● Records provided:
[Start of Attachment]

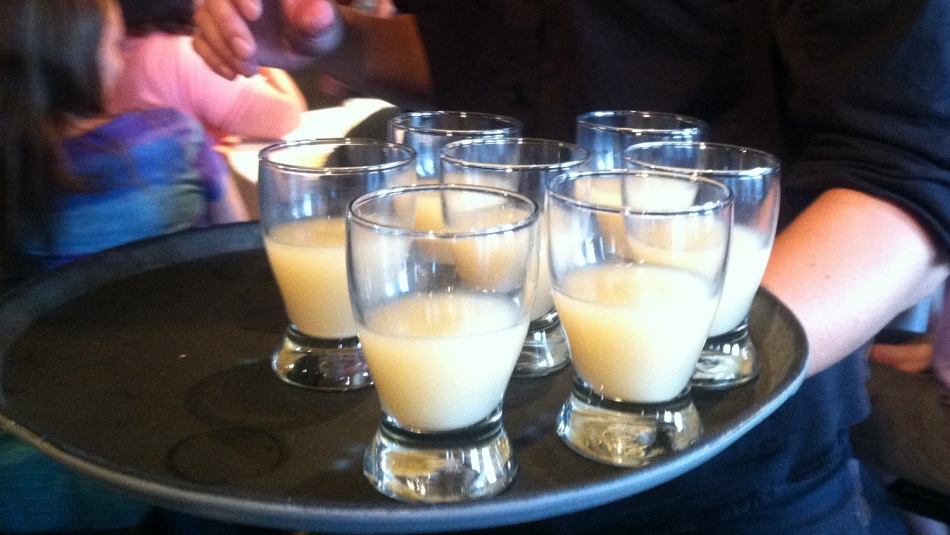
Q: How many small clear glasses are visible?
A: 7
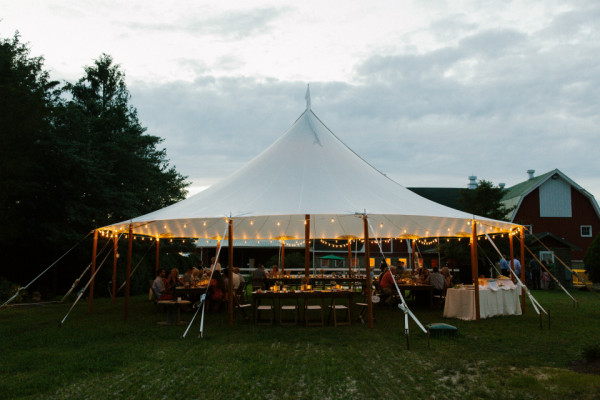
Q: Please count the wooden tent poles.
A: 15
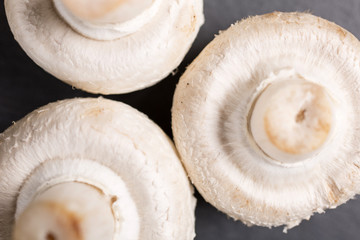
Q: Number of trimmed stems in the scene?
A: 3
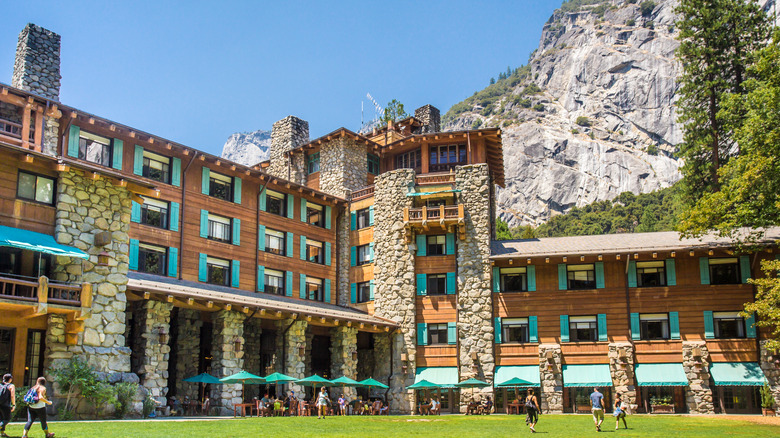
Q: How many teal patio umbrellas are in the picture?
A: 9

[End of Attachment]
[Start of Attachment]

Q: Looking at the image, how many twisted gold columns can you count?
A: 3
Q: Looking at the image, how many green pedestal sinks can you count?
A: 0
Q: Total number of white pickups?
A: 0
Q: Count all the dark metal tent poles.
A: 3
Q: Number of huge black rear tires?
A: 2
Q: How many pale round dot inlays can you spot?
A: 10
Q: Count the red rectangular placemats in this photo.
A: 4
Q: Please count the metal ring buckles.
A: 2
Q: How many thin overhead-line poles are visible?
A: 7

[End of Attachment]
[Start of Attachment]

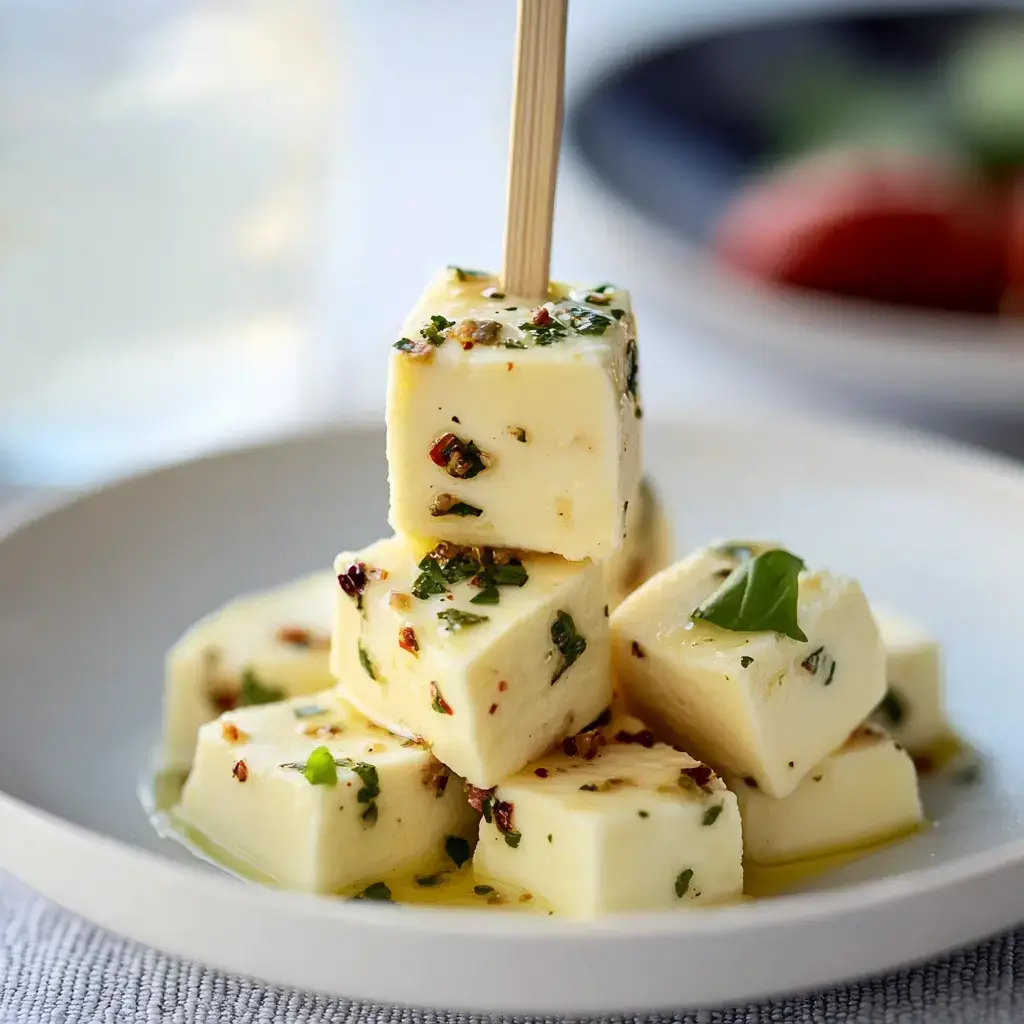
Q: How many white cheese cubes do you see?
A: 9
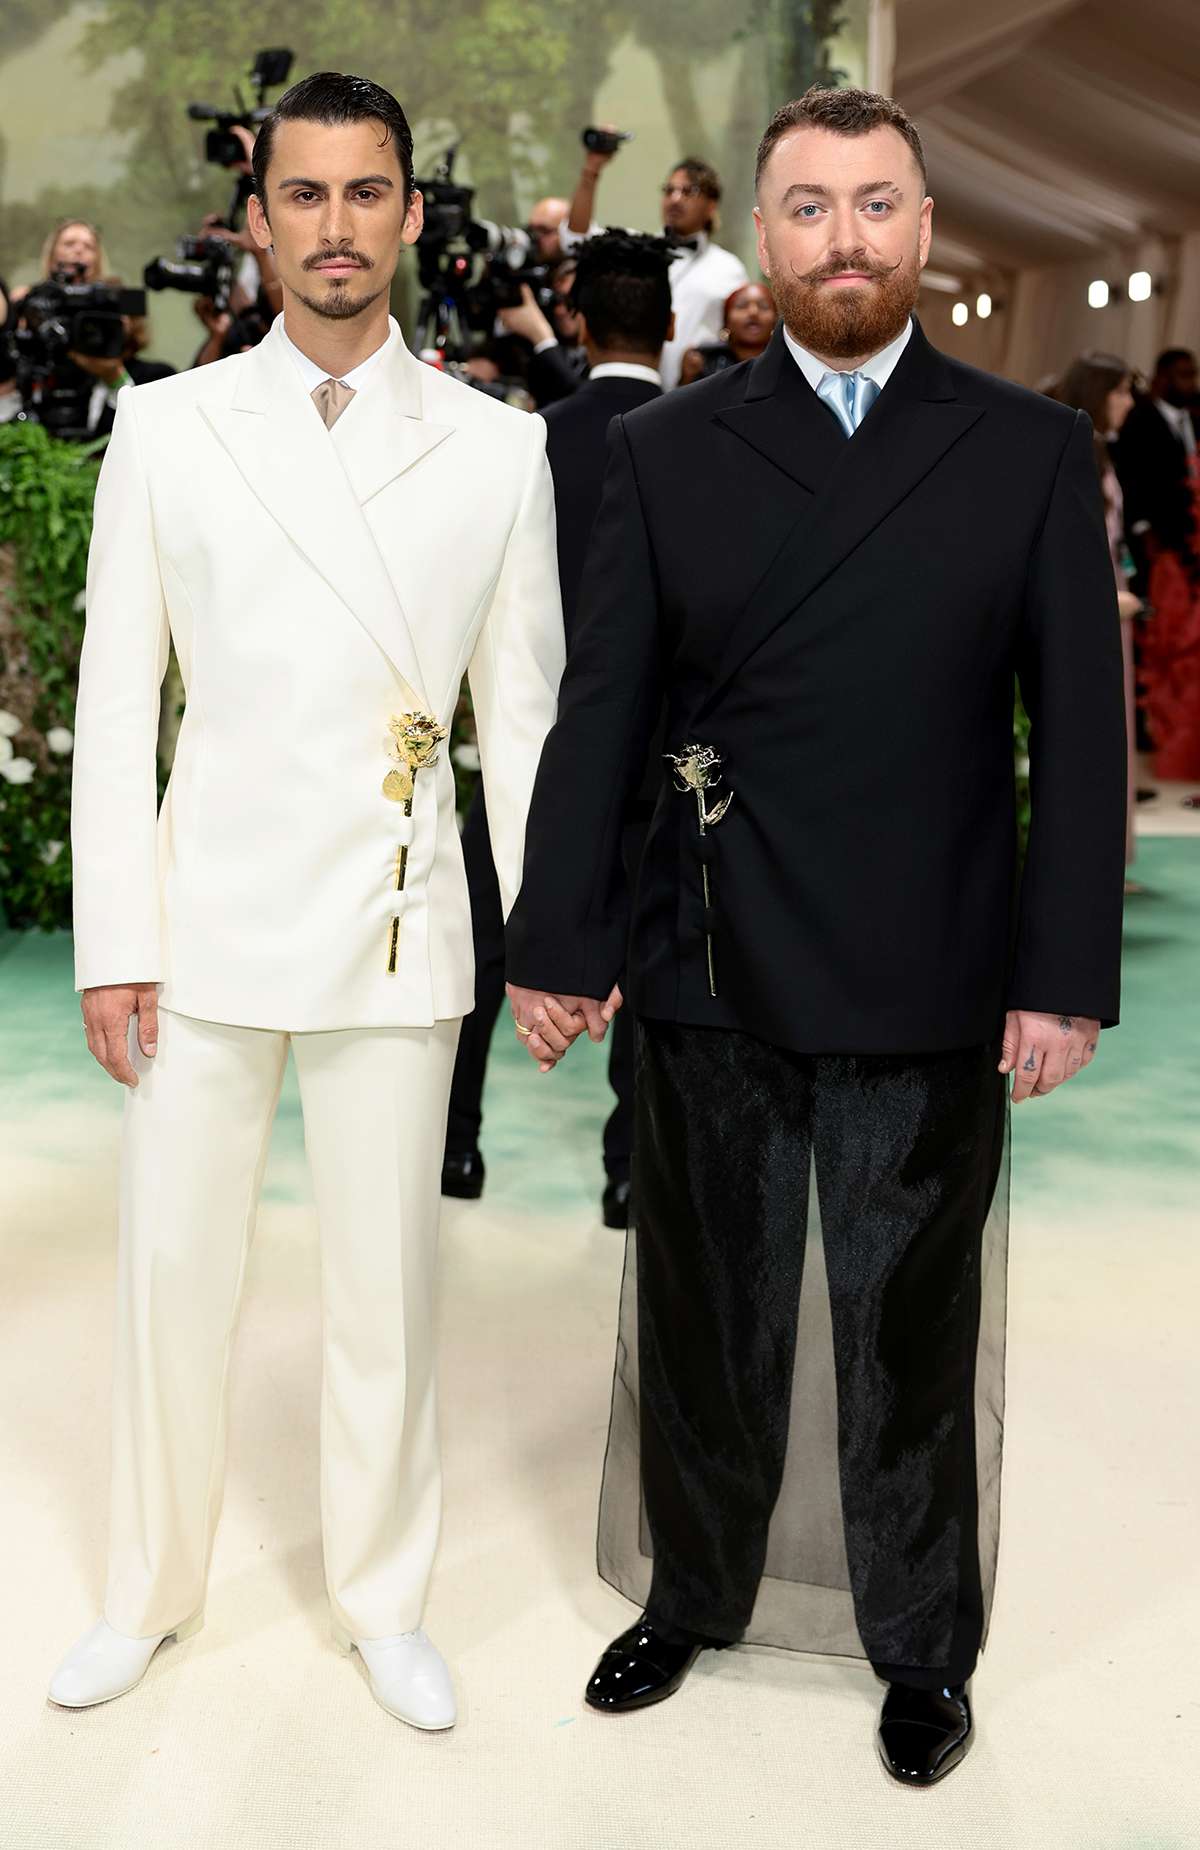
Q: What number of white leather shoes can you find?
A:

[End of Attachment]

● Task requirements:
Gather from the entries above all lines that include the string "poles".

● Exercise solution:
Q: Please count the wooden tent poles.
Q: Count all the dark metal tent poles.
Q: How many thin overhead-line poles are visible?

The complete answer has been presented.